Zhang Ming-man, Yan Lü-nan, Li De-hua, Liu Jiang-wen, Gou Xing-hua, Han Lei, Su Zhi, Zhao Lan-ying, Hu Hai-yang

机构信息

Department of General Surgery, West China Hospital, Sichuan University, Chengdu 610041, China.

出版信息

Sichuan Da Xue Xue Bao Yi Xue Ban. 2006 Jul;37(4):525-9.

Abstract

OBJECTIVE

To investigate the inhibitory effect of a recombinant adenoviral vector carrying antisense matrix metalloproteinase-2(MMP2) on the growth of hepatocellular carcinoma(HCC) in vivo.

METHODS

The recombinant adenoviral vector carrying antisense MMP2(Ad-MMP2(AS))which had been constructed by us in readiness was used to infect the human HCC cell line (Bel-7402). Then the invasiveness of the Bel-7402 cells was assayed in Matrigel, and the production of MMP2 in the Bel-7402 cells was detected with Western blot analysis and Gelatin zymography. After the Ad-MMP2(AS)-infected Bel-7402 cells being subcutaneously inoculated in nude mice, the production of tumors was under observation, and then Ad-MMP2(AS) was injected intratumorally into the pre-existing tumors.

RESULTS

Compared with PBS or Ad-CMV-infected cells, infection of Bel-7402 cells with Ad-MMP2(AS) significantly reduced MMP2 enzyme activity, the invasiveness resulted in 52% reduction in Matrigel assays, and the tumor volume displayed a 4.3-fold reduction in nude mice.
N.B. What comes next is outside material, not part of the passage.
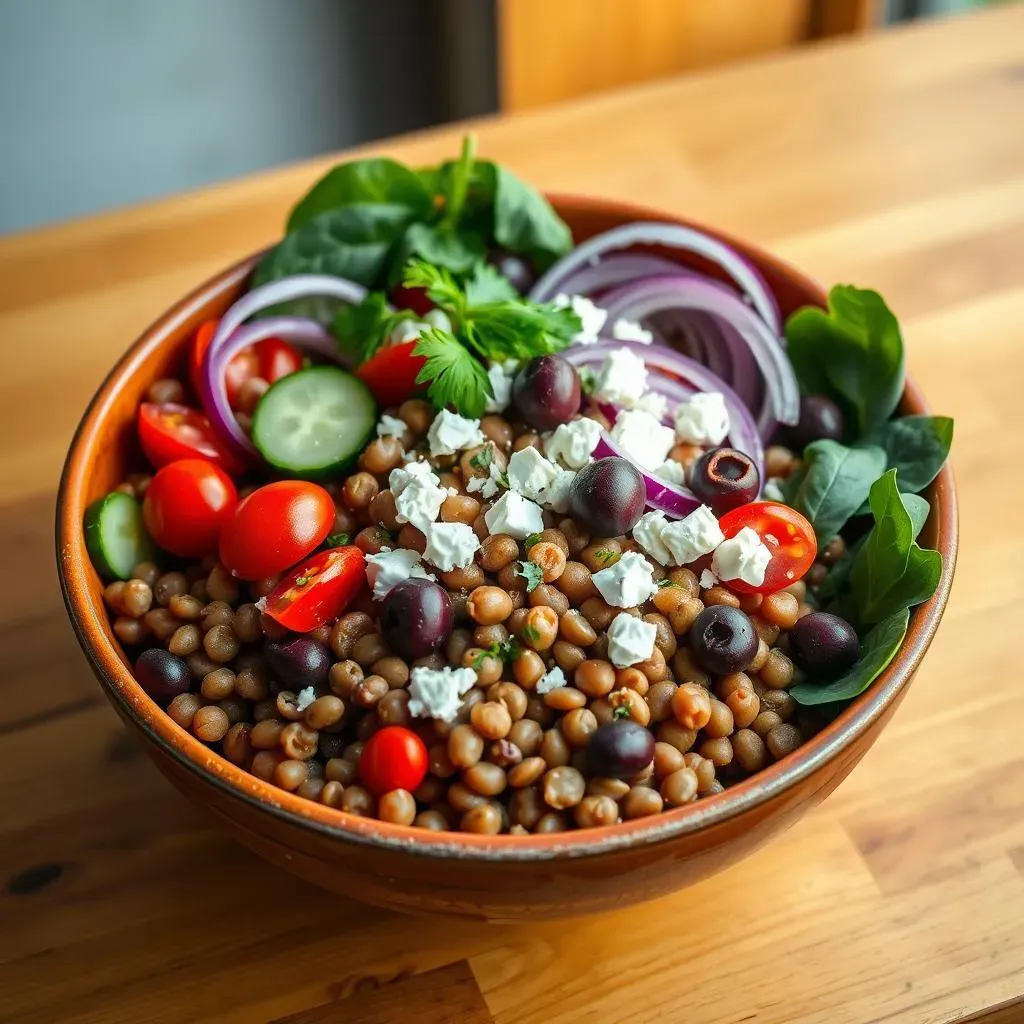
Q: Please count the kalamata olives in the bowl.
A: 11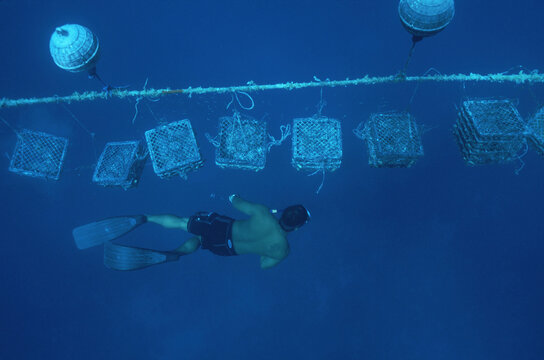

In addition, direct intratumoral injection of Ad-MMP2(AS) into pre-existing tumors significantly impaired the further expansion of the tumor mass and resulted in a 63% reduction in tumor cell growth.

CONCLUSION

The recombinant adenovirus with antisense MMP2 can effectively inhibit the invasiveness and growth of Bel-7402 cells in vitro and in vivo, and has a therapeutic potential for HCC.

摘要

目的

研究携带反义基质金属蛋白酶-2(MMP2)的重组腺病毒载体对体内肝癌(HCC)生长的抑制作用。

方法

用我们预先构建好的携带反义MMP2的重组腺病毒载体(Ad-MMP2(AS))感染人肝癌细胞系(Bel-7402)。然后在基质胶中检测Bel-7402细胞的侵袭能力,并用蛋白质免疫印迹分析和明胶酶谱法检测Bel-7402细胞中MMP2的产生。将经Ad-MMP2(AS)感染的Bel-7402细胞皮下接种到裸鼠体内后,观察肿瘤的产生情况,然后将Ad-MMP2(AS)瘤内注射到已形成的肿瘤中。

结果

与PBS或Ad-CMV感染的细胞相比,Ad-MMP2(AS)感染Bel-7402细胞显著降低了MMP2酶活性,在基质胶试验中侵袭能力降低了52%,在裸鼠体内肿瘤体积缩小了4.3倍。此外,将Ad-MMP2(AS)直接瘤内注射到已形成的肿瘤中显著抑制了肿瘤块的进一步扩大,导致肿瘤细胞生长减少了63%。

结论

携带反义MMP2的重组腺病毒能有效抑制Bel-7402细胞在体外和体内的侵袭能力及生长,对肝癌具有治疗潜力。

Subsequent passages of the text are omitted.